6. COX AND KINGS LTD. v. SAP INDIA PVT. LTD. (2024) 4 SCC 1; and In Re: Interplay Between Arbitration Agreements under the Arbitration and Conciliation Act, 1996 and the Stamp Act, 1899, 2023 SCC OnLine SC 1666

These two decisions are part of a broader trend where the Supreme Court has been:

  • Re-examining earlier case law to ensure doctrinal coherence; and
  • Re-centring party autonomy and minimal judicial interference as the core principles of Indian arbitration law.

By noting that Bharat Drilling is “not in tune” with principles articulated in these recent decisions (para 11), the present Bench signals that:

  • Arbitration jurisprudence is being carefully harmonised, especially on foundational questions like jurisdiction, validity of arbitration agreements, and the role of statutory constraints (e.g., stamping, interest); and
  • Bharat Drilling, as currently understood and applied, is an outlier that requires re-consideration by a larger Bench.

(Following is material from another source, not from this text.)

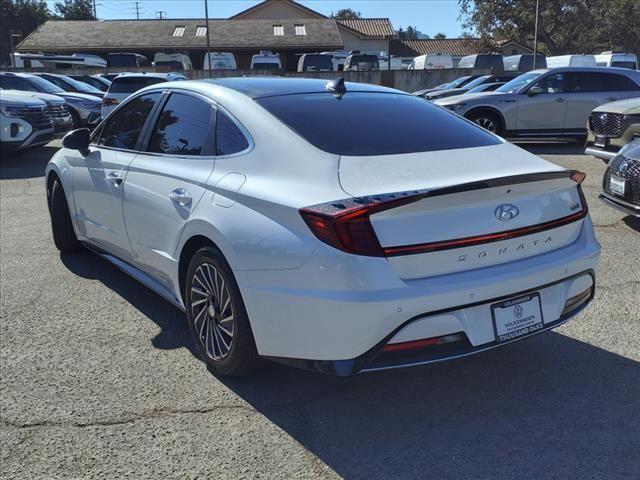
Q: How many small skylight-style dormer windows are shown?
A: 4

C. The Court’s Legal Reasoning

1. Centrality of Party Autonomy and the Contract

The judgment repeatedly stresses that contractual clauses limiting or excluding claims are expressions of party autonomy:

  • They are “founded on freedom to contract” and “crystallise informed choices of parties” (para 8).
  • The arbitral tribunal’s guiding principle is the agreement between the parties (para 9).
  • As observed in Pam Developments, examining “what the contract provides” is “not even a matter of interpretation”; it is a basic duty of every arbitral tribunal and court, because “contract is the foundation of the legal relationship” (para 9).

Under Section 28(3) of the 1996 Act (though not expressly cited in the judgment), arbitral tribunals are statutorily required to decide in accordance with the terms of the contract. The judgment’s emphasis is entirely consistent with this statutory directive.

2. Error in Treating Bharat Drilling as Binding Authority

The Court carefully analyses how Bharat Drilling dealt with the issue:

  • The argument that the bar applied only to the department, and not to the arbitral tribunal, was noted but not analysed.
  • The Court then referred to Port of Calcutta, primarily an interest case, and without scrutinising the contract clauses in detail, restored the award.

From this, the present Bench concludes:

  • Bharat Drilling did not establish a legal principle regarding the effect of prohibitory claim clauses on arbitral jurisdiction or powers.
  • It was, at most, a fact-specific decision that should not have been treated as a general precedent to override clear contractual prohibitions.

Thus, when the High Court in the present case restored the award “without any other discussion or analysis” and under the impression that the issue was conclusively covered by Bharat Drilling, it misapplied precedent (para 6, 8).

3. Distinguishing Interest Cases from Prohibitory Claim Clauses

The Court’s doctrinal move is to separate two categories of clauses:

  1. Interest clauses (including “no interest” clauses), governed substantially by Section 31(7) of the Act; and
  2. Substantive prohibitory claim clauses (e.g., “no claim for idle labour”, “no claim for business loss”), which define the scope of recoverable claims.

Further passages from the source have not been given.